Il y a une sorte de poésie étrange dans le techno-babble... Là faut que je m'arrête tout de suite... Déjà, je triche. Plutôt que de dire techno-blabla, par exemple, j'utilise une forme anglophone qui fait tout de suite plus tech, justement. C'est honteux. Et ça va anéantir mon argumentation, en plus.
Et puis merde, je m'en fous après tout.
Donc...
Il y a une sorte de poésie étrange dans le techno-babble, ce langage curieux qu'on trouve généralement dans les séries télés de SF et les comics avec savants fous (mes préférés), langage qui tente de masquer sous des noms ronflants le total manque de connaissances scientifique des auteurs. Les torpilles à photon, zones négatives, vitesses de distorsion et autres tubes de jeffries, personne, pas même les fans les plus hardcore, n'est capable d'en donner une explication qui soit à la fois cohérente et qui tienne vaguement la route sur un plan scientifique.
Mais bon, quand un tech de l'Enterprise dit "les cristaux de dilithium ne sont plus alignés, faut redescendre en vitesse d'impulsion", on sait que ça chie pour le vaisseau. Et c'est l'essentiel, le dialoguiste a réussi à faire passer le message sans avoir à utiliser des expressions triviales du genre "on est foutus". Le dialogue entre le répliquant et son créateur, dans Blade Runner, est un grand moment dramatique. Mais les considérations génétiques qu'il contient sont dramatiques aussi.
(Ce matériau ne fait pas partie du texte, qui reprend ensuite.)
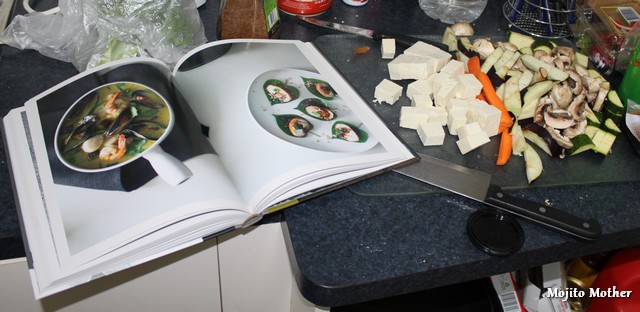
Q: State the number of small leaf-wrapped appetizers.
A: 5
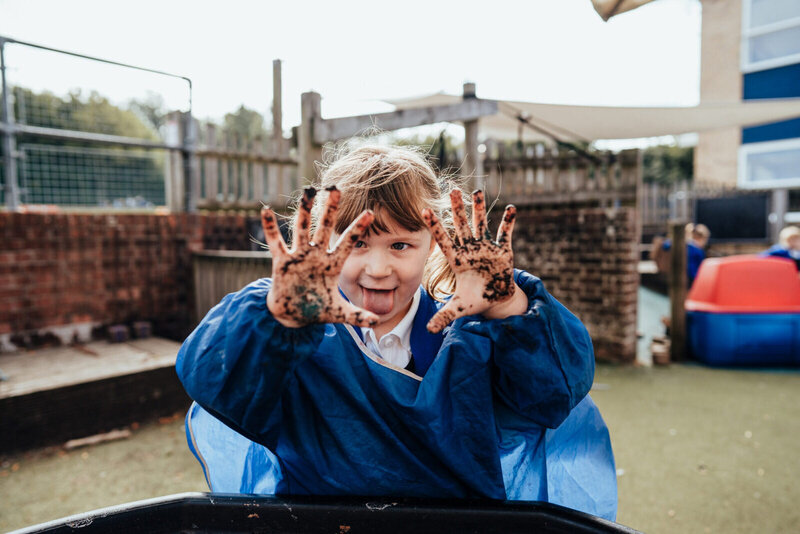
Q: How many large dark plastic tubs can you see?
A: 1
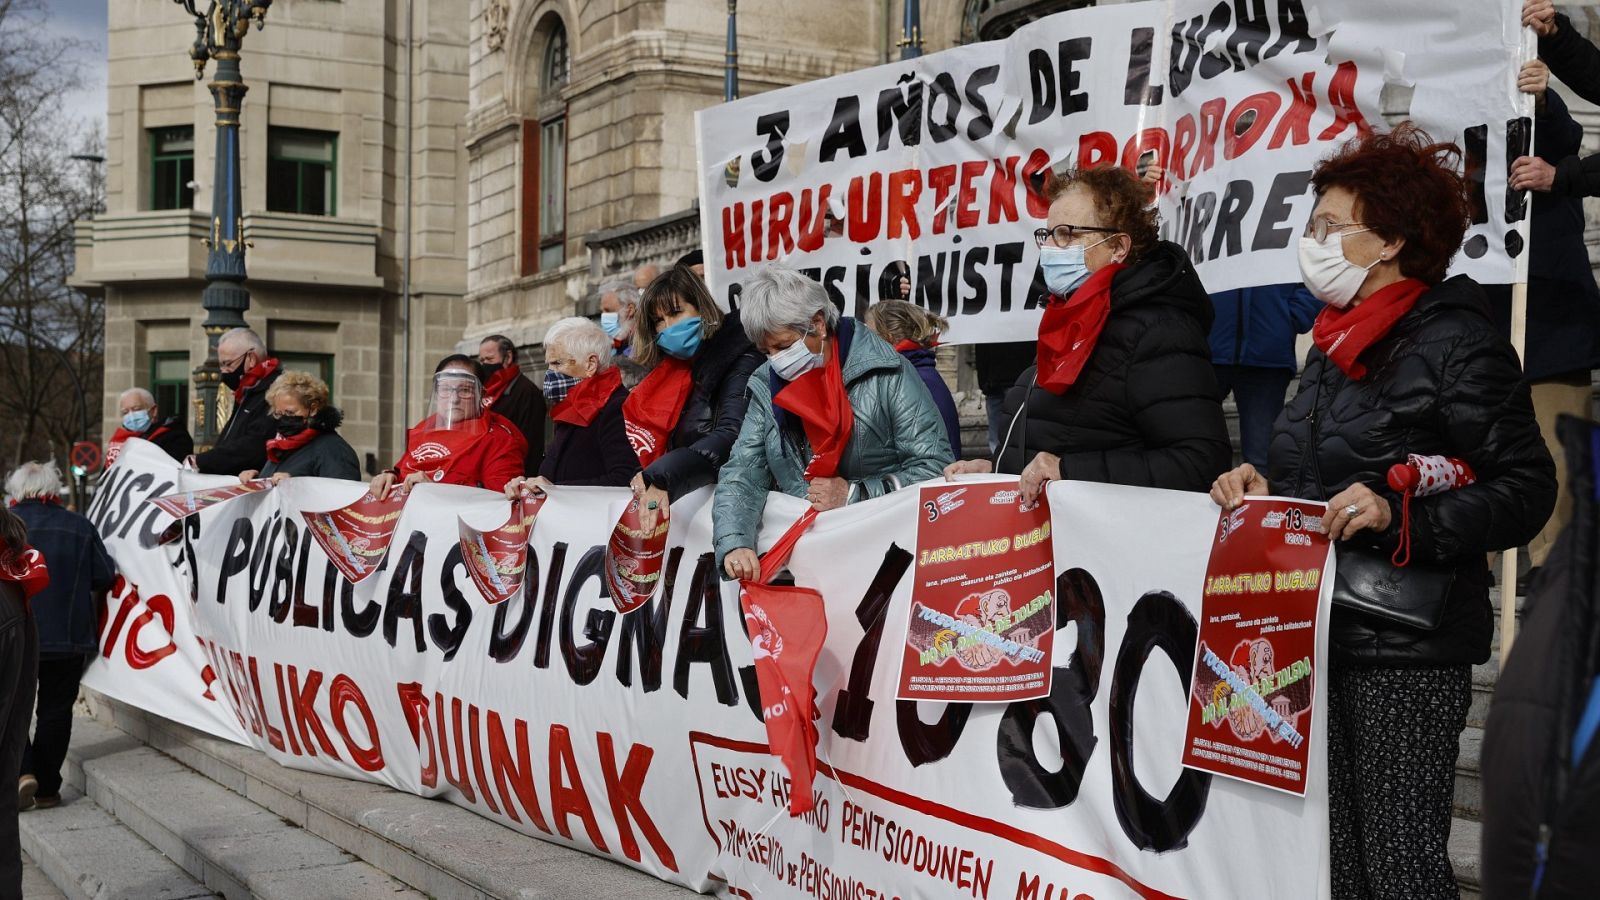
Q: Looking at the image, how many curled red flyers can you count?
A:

Si avec un peu de bienveillance et de bonne volonté, on peut comprendre les notions brassées, il faut bien reconnaître que sur le plan purement de la façon dont marchent nos petits gènes, c'est du grand n'importe quoi.
Dès qu'on creuse, c'est pire. Papy Asimov (je rigole, mais j'adore Asimov. Même Will Smith n'a pas réussi à me le faire renier), avec ses robots à cerveau positronique, fait monter d'un niveau le degré d'émerveillement : le positron (plus communément appelé positon), c'est l'antiélectron, l'électron positif. Jusque là, n'importe qui qui ne dormait pas en cours de chimie en Quatrième peut suivre. En tant qu'électron d'un genre un peu particulier, il se comporte à peu près comme un électron. On peut donc dire que le cerveau positronique (au coeur de tout le cycle romanesque asimovien, ne l'oublions pas) est un genre de cerveau électronique un peu particulier. Jusque là, pas de problème. Sauf que l'électron positif, il appartient à cette catégorie d'objets physiques qu'on appelle l'antimatière. Eh oui, l'antimatière, pour le coup, même si c'est beaucoup employé dans le techno-babble, justement, ça existe en vrai et on la produit régulièrement dans des accélérateurs de particules. Il y a même des positrons (en faible proportion) dans le vent solaire. Tout ça pour dire que, si les positrons du cerveau des robots sont mis en contact avec la matière ordinaire, ça risque de déclencher des trucs pas cools, genre explosion avec émission de radiations ionisantes bien cancérigènes. Un truc qu'Asimov n'a jamais exploité dans ses textes. Alors qu'on pourrait avoir le truc du genre un méchant qui braque un pistolet vers la tête d'un robot en gueulant : "si je lui tire une balle dans la tête, alors on crévera tous dans d'atroces souffrances, alors foutez-moi tranquille". On serait quand même moins emmerdé s'il avait doté ses robots d'un cerveau électronique, comme tout le monde.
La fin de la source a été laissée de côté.